Go dtuga Dia luach saothair na hoilithreachta dúinn le rabharta beannachtaí agus grástaí.

Nature of Pilgrimage
In being pilgrims here today in Lourdes we move away from the ordinary, the routine chores and tasks of our daily lives, we journey in faith, in that hope, that we might enter into and get a glimpse of that glory mentioned in Sir Walter Raleigh’s words and is a common theme from Apocalypse often read as Easter spiritual reading.  “Here God lives among men.  He will make his home among them; they shall be his people, and we will be their God; his name is God- with-them”, in the words of Saint John.  On pilgrimage we hope to get a sense of God being with us.  He’s not just outside on the shell, but right in-there, intimately present to us, here and now.

Pilgrimage – Letting Go
Pilgrimage is about letting go.  Letting go of the things that can enslave us in our normal routine.  The heart of the pilgrim journey is trusting in providence and leaving anxiety behind.  Tagore said, one is a “fool to try to carry thyself upon thy own shoulders”.  This day, as pilgrims in Lourdes we bare our souls before the Lord and realise that He is there for us with open arms and we actually don’t need to carry ourselves on our own shoulders.

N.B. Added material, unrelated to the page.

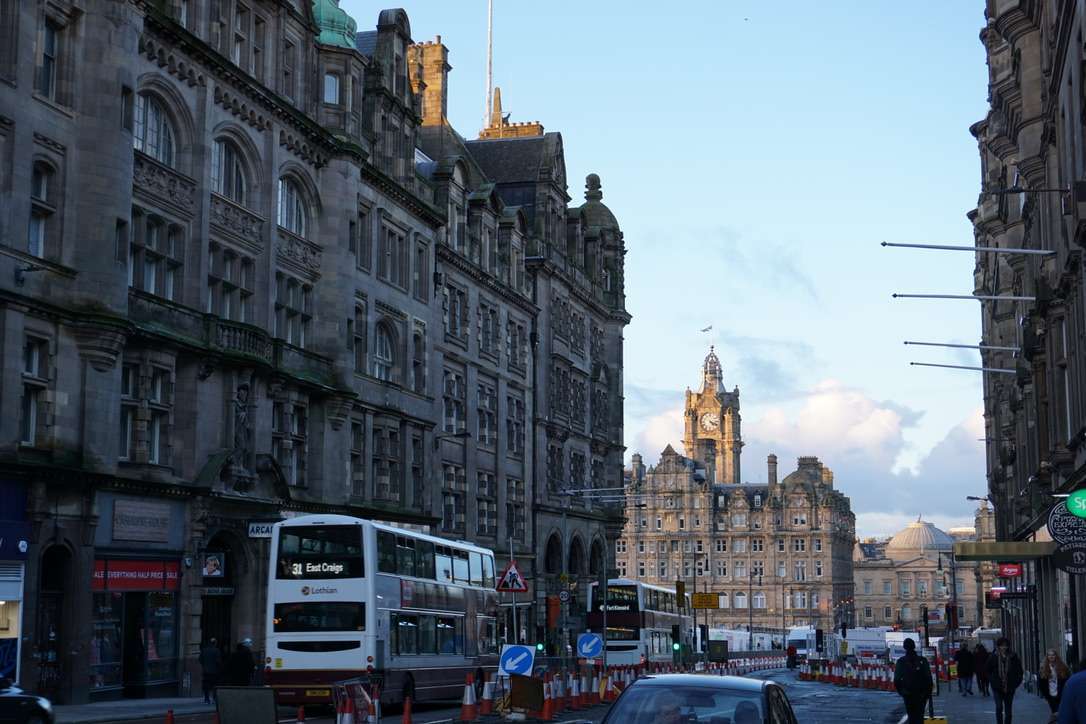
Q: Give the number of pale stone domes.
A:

Saint John of the Cross remarked “God’s greatest gifts fall into hearts that are empty of self.”  We come to Lourdes today with that frame of mind, we humbly place ourselves before Our Lady of Lourdes and her son Jesus Himself, the Lamb of God and please God will return to our places of residence enriched, renewed and spiritually nourished with that life giving encounter and real felt presence.

Pilgrimage – Tradition
The reality of pilgrimage is deeply rooted in our religious background and history.  From Abraham in the ancient far-east to Jesus on pilgrimage to Jerusalem and the constant desire of the Jews to go the great temple, to be close to the “Holy of Holies”.

Richness of Tradition of Pilgrimage
Down through the millennia of Christianity the tradition of pilgrimage has expanded and blossomed.  Assisi, Avila, Bobbio, Canterbury, Chartres, Czectochowa, Ephesus, The Shrines of France, Fatima, Glastonbury, Greece, Iona, Turkey, Israel, Russia, Lindisfarne, Liseux, Lourdes, Manresa, Mexico, Medjugorge, Montserat, Norwich, Santiago de Compostela, Taizé, Tours, Vatican City, Walsingham, Westminster Abbey to name but a few.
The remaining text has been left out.